United States District Court, Eastern District of Wisconsin
Oct 14, 2022
22-cv-0902-bhl (E.D. Wis. Oct. 14, 2022)

Opinion

22-cv-0902-bhl

10-14-2022

CHARLES SHEPPARD, Plaintiff, v. JASMINE KORUS, DANA MILLER, KRISTINE DEYOUNG, CANDACE WHITMAN, CHRISTA PIERCE, JEFF ANDERS, WARDEN HEPP, SCOTT ROSS, and JOHN/JANE DOE OFFICERS, Defendants.[1]


SCREENING ORDER

BRETT H. LUDWIG, UNITED STATES DISTRICT JUDGE

Plaintiff Charles Sheppard, who is currently serving a state prison sentence at Oshkosh Correctional Institution and representing himself, filed a complaint under 42 U.S.C. §1983, alleging that his civil rights were violated.
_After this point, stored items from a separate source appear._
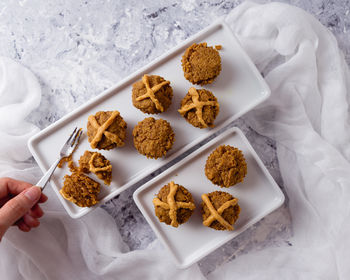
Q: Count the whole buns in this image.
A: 8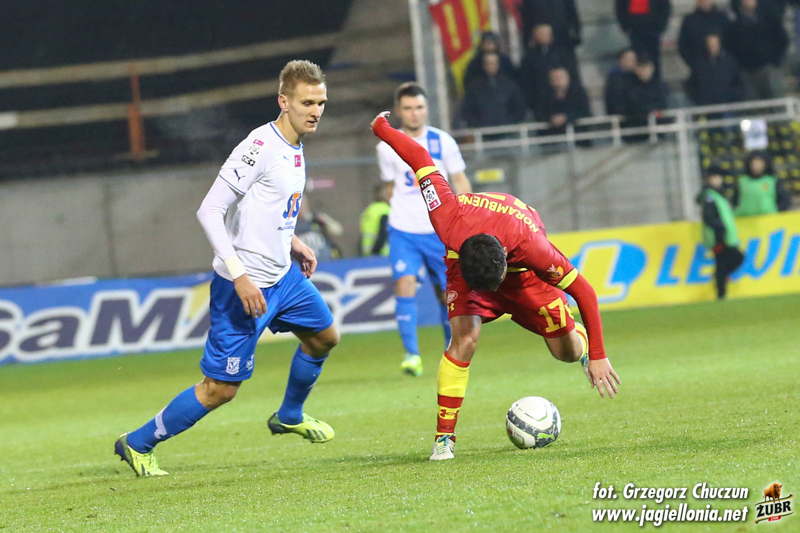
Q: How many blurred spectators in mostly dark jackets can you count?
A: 11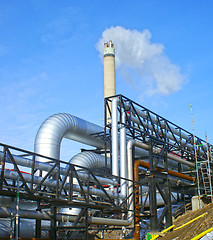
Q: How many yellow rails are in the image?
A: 3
The Court gave Sheppard an opportunity to file an amended complaint, which he did on October 6, 2022. The Court will screen the amended complaint as required by 28 U.S.C. §1915A.

Screening of the Amended Complaint

As previously explained, the Court has a duty to review any complaint in which a prisoner seeks redress from a governmental entity or officer or employee of a governmental entity and must dismiss any complaint or portion thereof if the prisoner has raised any claims that are legally “frivolous or malicious,” that fail to state a claim upon which relief may be granted, or that seek monetary relief from a defendant who is immune from such relief. 28 U.S.C. §1915A(b). To state a cognizable claim under the federal notice pleading system, a plaintiff is required to provide a “short and plain statement of the claim showing that [he] is entitled to relief.” Fed.R.Civ.P. 8(a)(2). It must be at least sufficient to provide notice to each defendant of what he or she is accused of doing, as well as when and where the alleged actions or inactions occurred, and the nature and extent of any damage or injury the actions or inactions caused.
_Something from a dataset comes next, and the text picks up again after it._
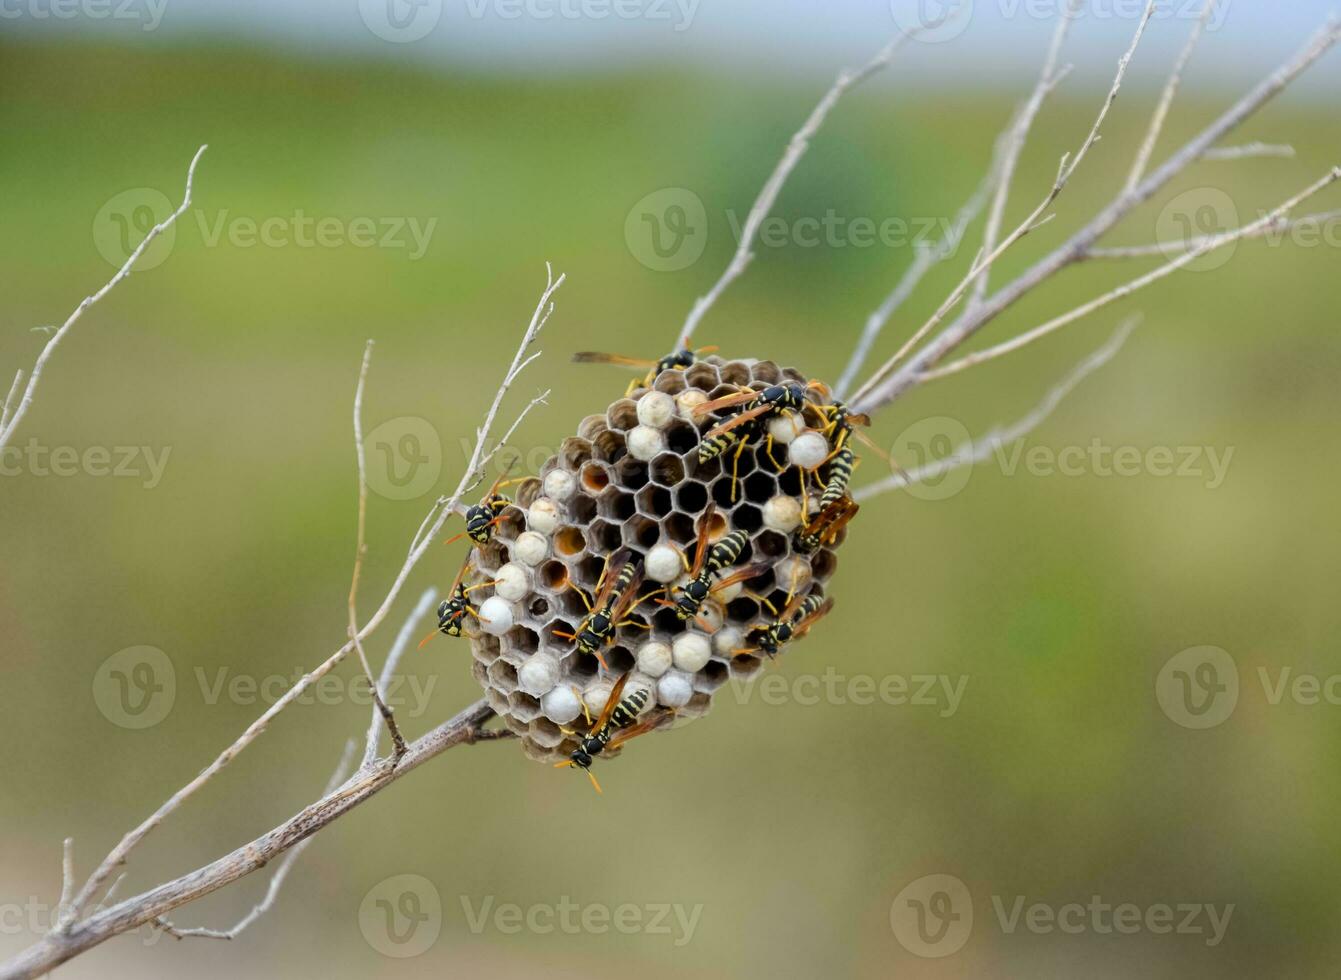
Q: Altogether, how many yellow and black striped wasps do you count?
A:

Allegations of the Amended Complaint

According to Sheppard, he had been taking bupropion for years to help with his depression and mental health challenges. Sheppard explains that after he was wrongfully accused of hiding his bupropion in his cheek rather than swallowing it, Defendants Christa Pierce, Candace Whitman, and Jeff Anders decided to abruptly discontinue his prescription. Sheppard explains that despite him informing Pierce that he had experienced painful withdraw symptoms in the past when his bupropion was abruptly stopped, he was not tapered off the medication. According to Sheppard, as a result of the abrupt discontinuation, he began to experience increased depression, hallucinations, and suicidal proclivities. Dkt. No. 9 at 2.

Sheppard asserts that, on December 24, 2019, at about 8:00 p.m., he informed Defendant Dana Miller that he was going to harm himself and he needed to be placed in observation status immediately. Sheppard states that he tried to give Miller the medication blister packs that he had in his cell, but Miller said he was busy and did not have time for Sheppard's bullshit. Miller told Sheppard he would inform a supervisor that Sheppard wanted to talk to him. According to Sheppard, Miller then walked away. Dkt. No. 9 at 2.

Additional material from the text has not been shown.